● TASK DETAILS: Filter these entries so that only lines with the word "does" remain.

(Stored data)

%%

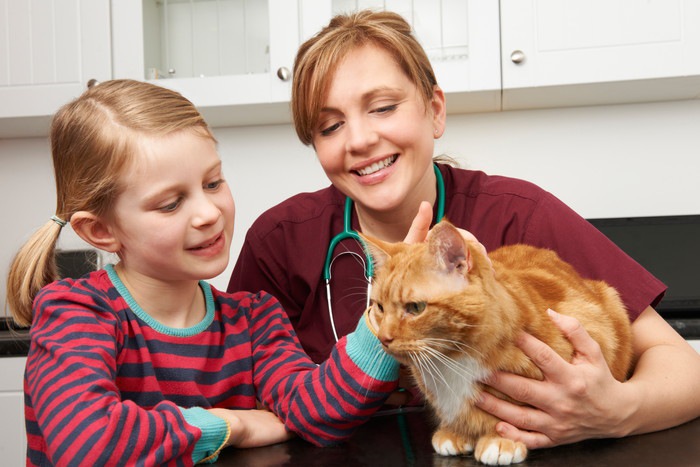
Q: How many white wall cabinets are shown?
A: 4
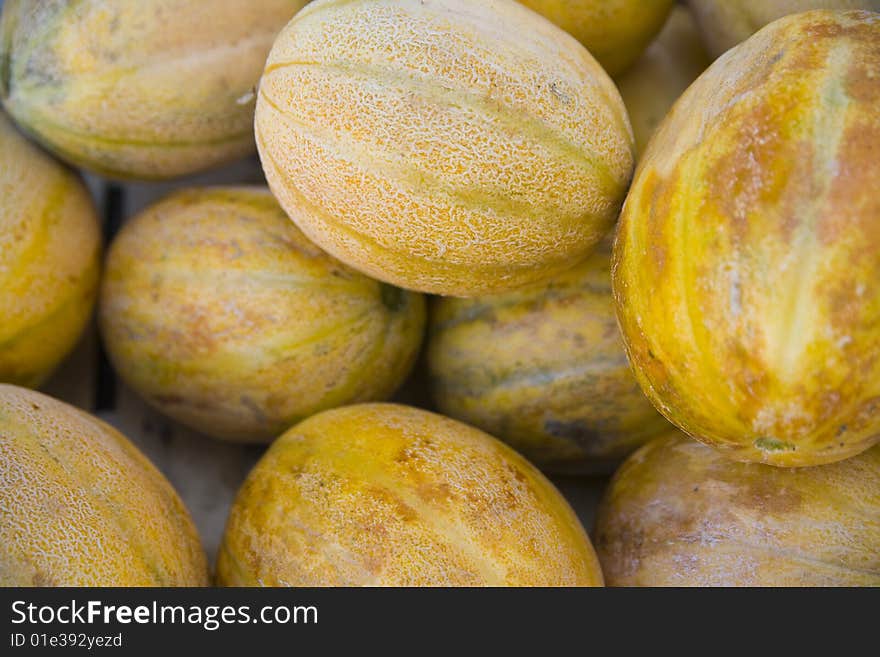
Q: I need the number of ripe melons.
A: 12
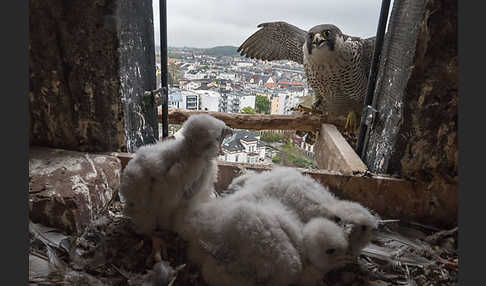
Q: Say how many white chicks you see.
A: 3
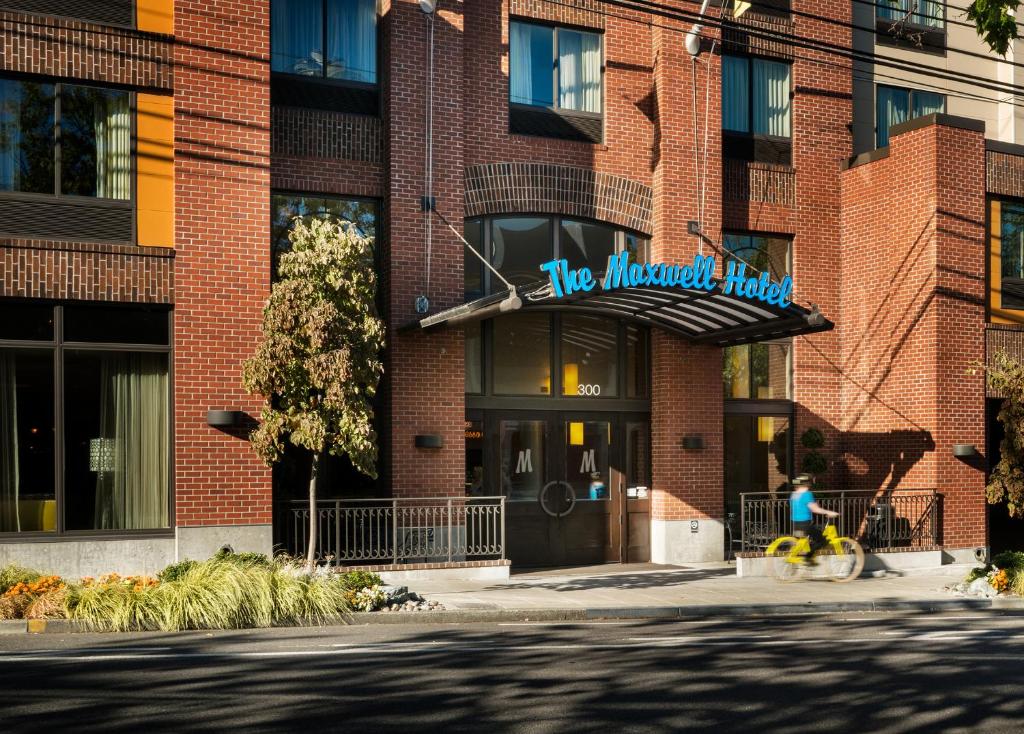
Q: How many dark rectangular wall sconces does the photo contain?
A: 4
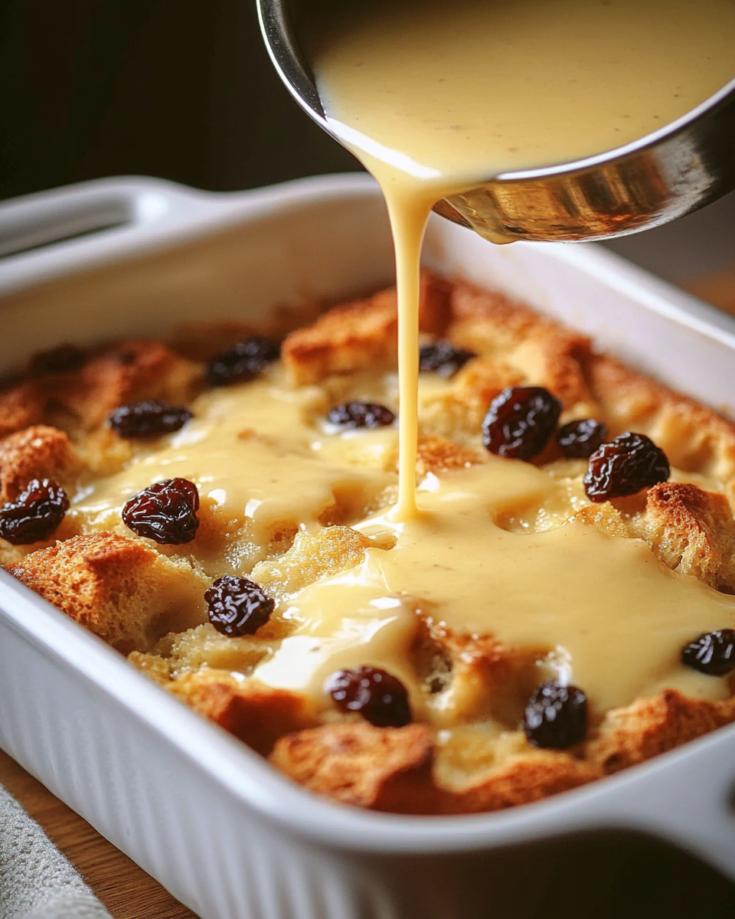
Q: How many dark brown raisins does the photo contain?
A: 13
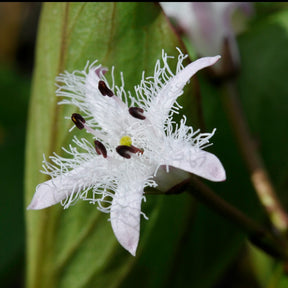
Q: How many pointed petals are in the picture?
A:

%%

● OUTPUT:
Q: How many dark rectangular wall sconces does the photo contain?
Q: How many dark brown raisins does the photo contain?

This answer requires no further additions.